▶ **Data excerpts**:
*** Begin section ***

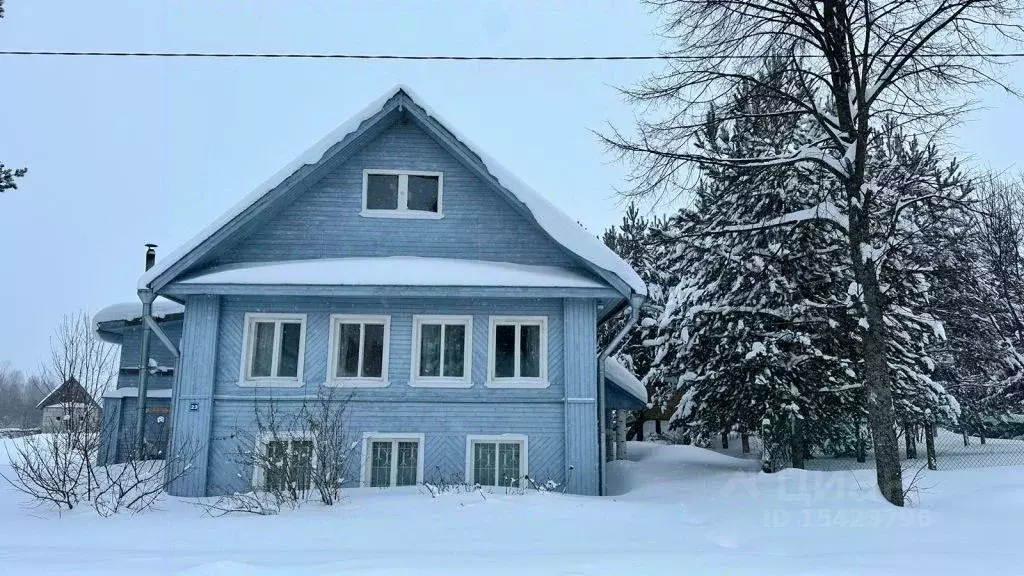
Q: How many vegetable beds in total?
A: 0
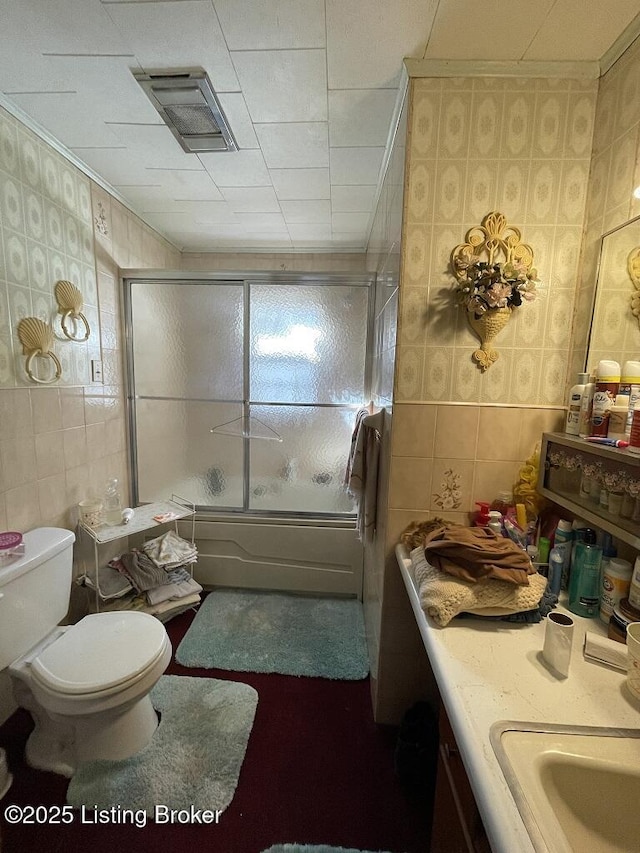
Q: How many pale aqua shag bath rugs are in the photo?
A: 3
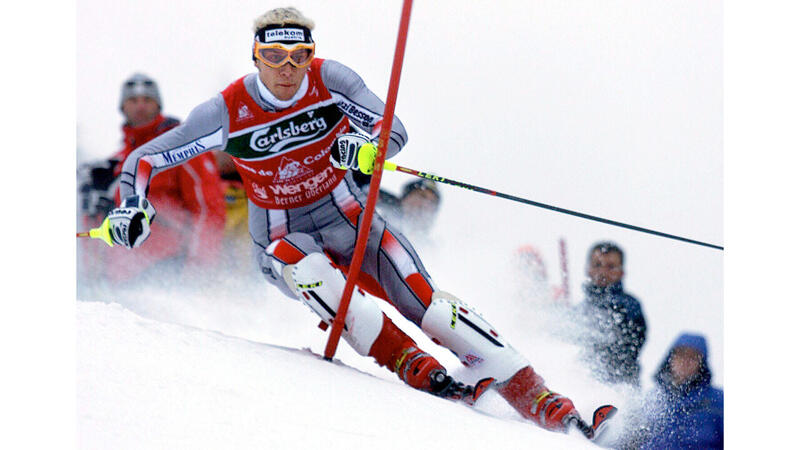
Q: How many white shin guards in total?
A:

*** End section ***

▶ **The task**:
Only lines with the word "many" should be collected from the material.

▶ **Result of this task**:
Q: How many vegetable beds in total?
Q: How many pale aqua shag bath rugs are in the photo?
Q: How many white shin guards in total?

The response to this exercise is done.